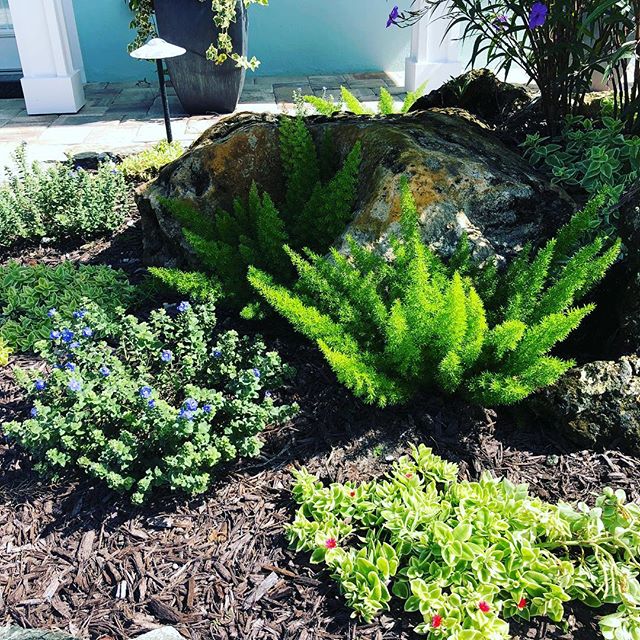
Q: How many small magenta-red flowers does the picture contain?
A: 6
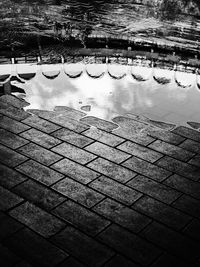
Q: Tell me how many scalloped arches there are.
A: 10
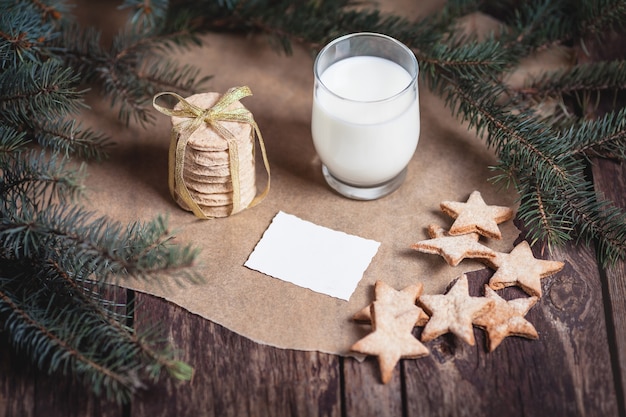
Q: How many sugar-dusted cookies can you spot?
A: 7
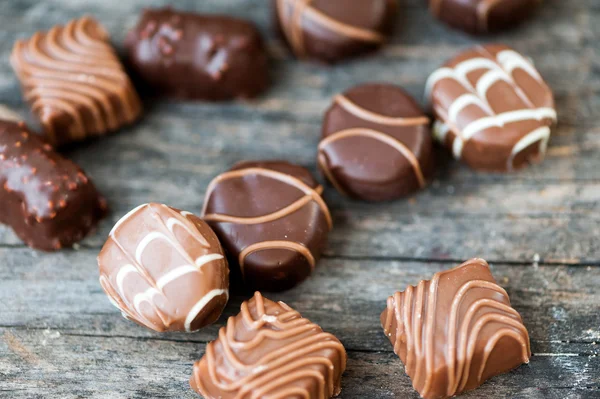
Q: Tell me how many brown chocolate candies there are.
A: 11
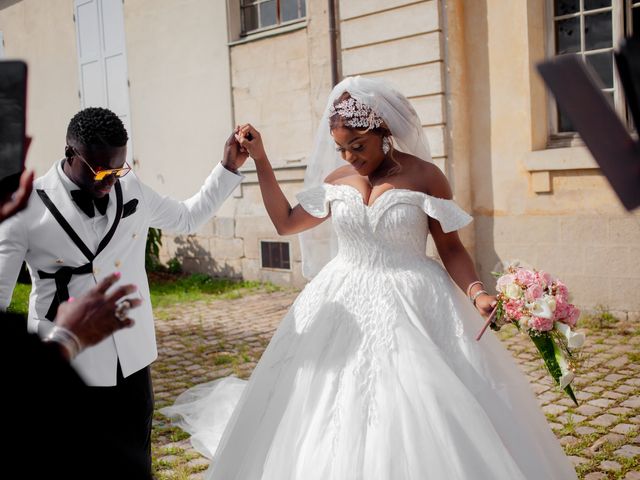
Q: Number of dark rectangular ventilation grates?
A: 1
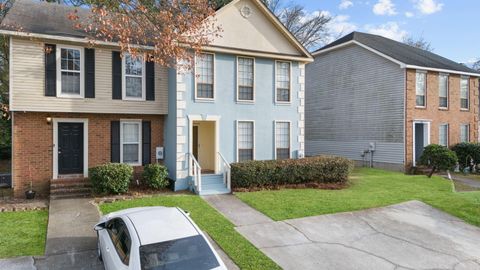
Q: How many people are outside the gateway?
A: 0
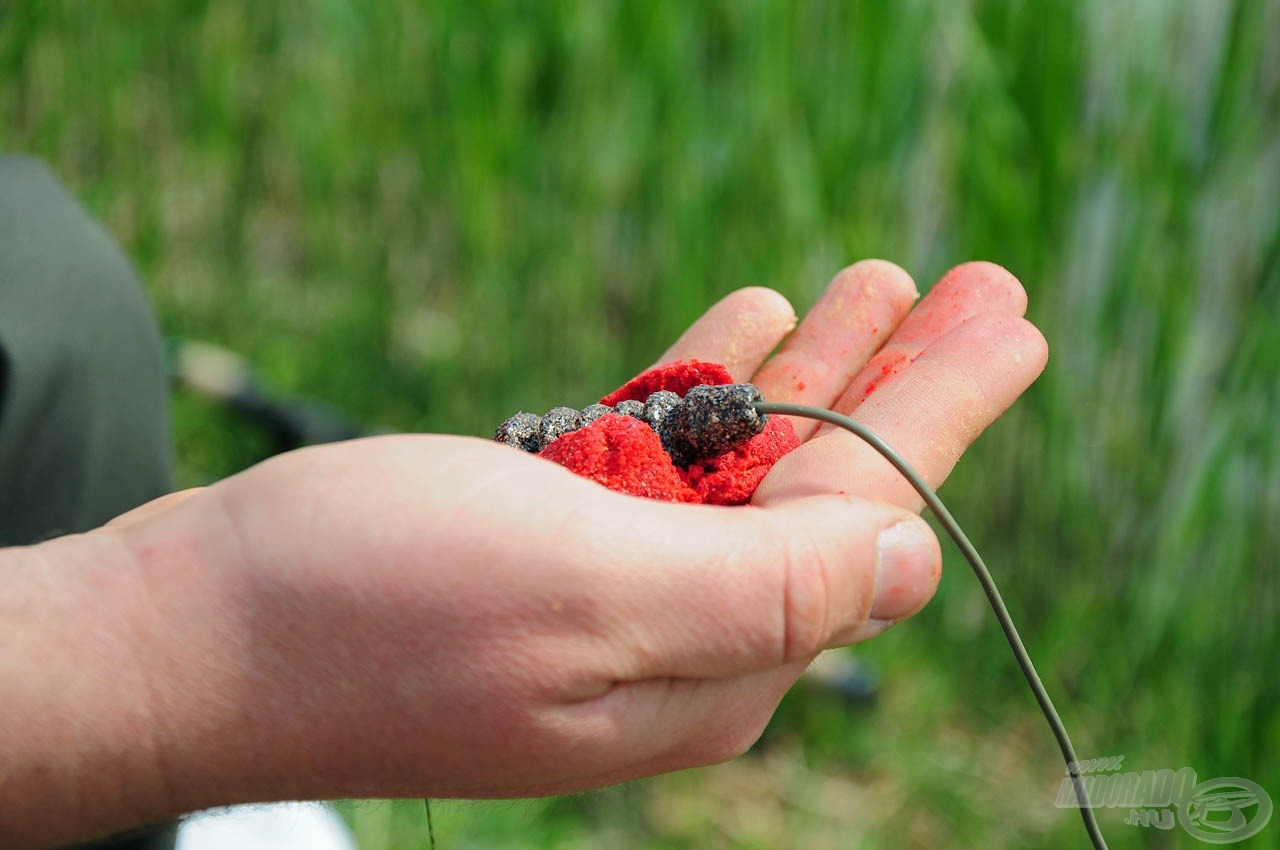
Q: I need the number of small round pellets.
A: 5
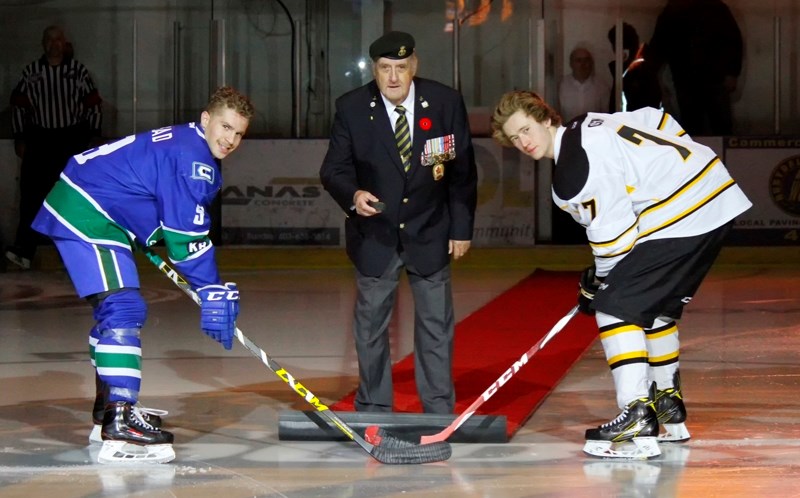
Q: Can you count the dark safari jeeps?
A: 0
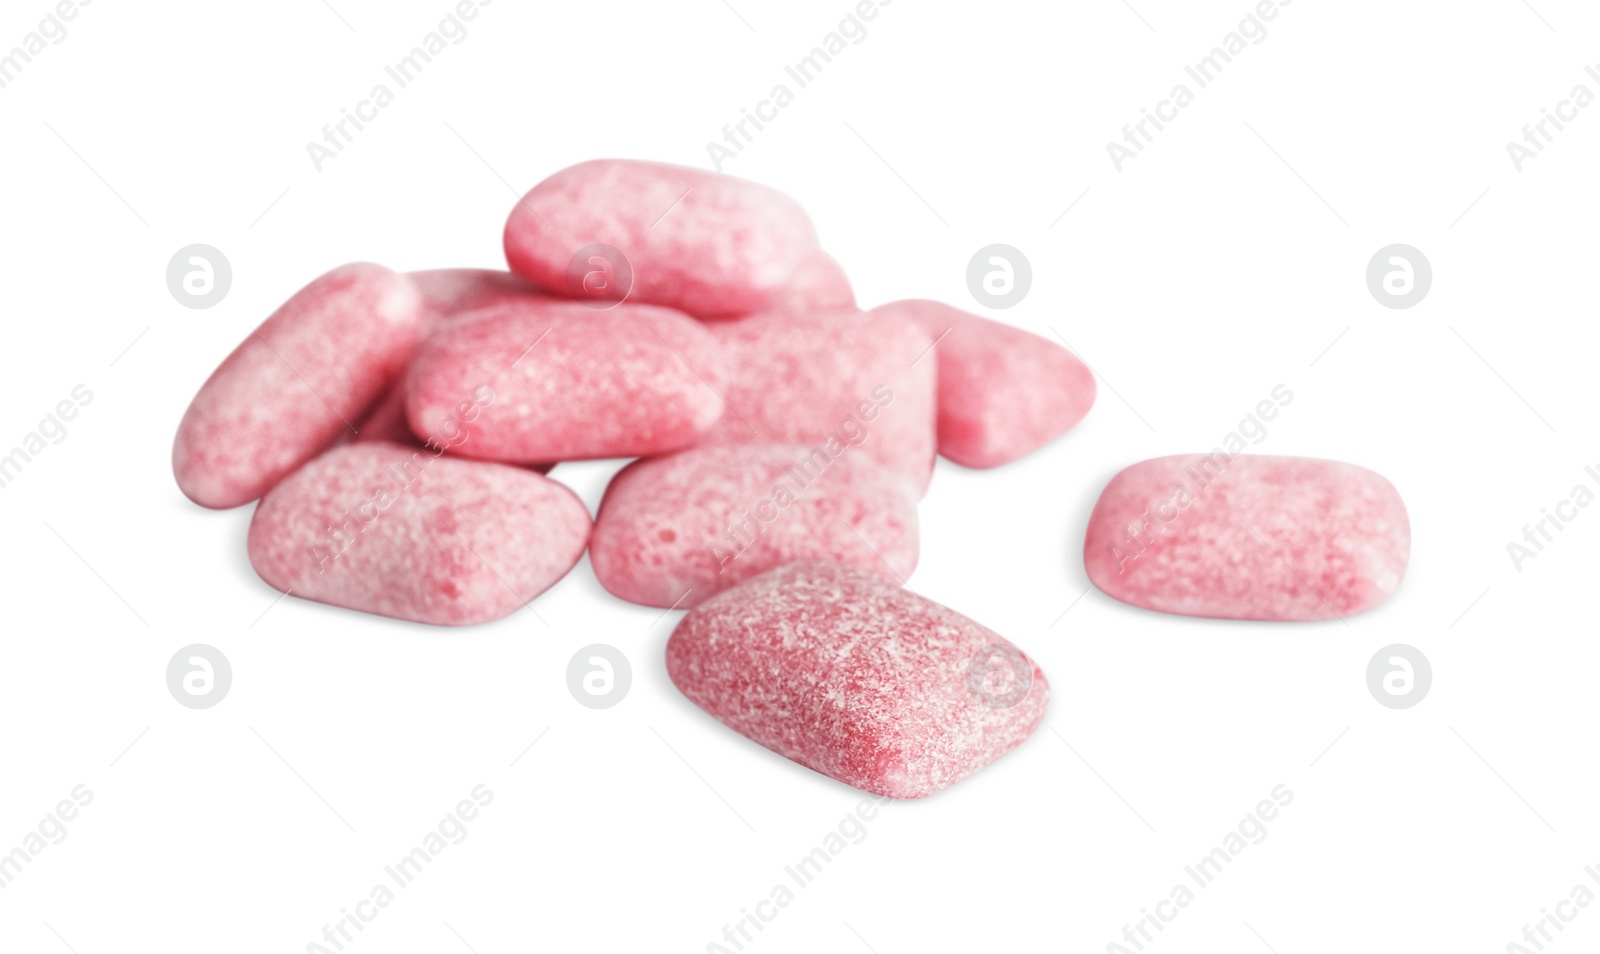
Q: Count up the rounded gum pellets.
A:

# # # # #

### [ABOUT THIS EXERCISE]
Find the lines that mention "pellets" in the entries and show them.

### [EXPECTED ANSWER]
Q: I need the number of small round pellets.
Q: Count up the rounded gum pellets.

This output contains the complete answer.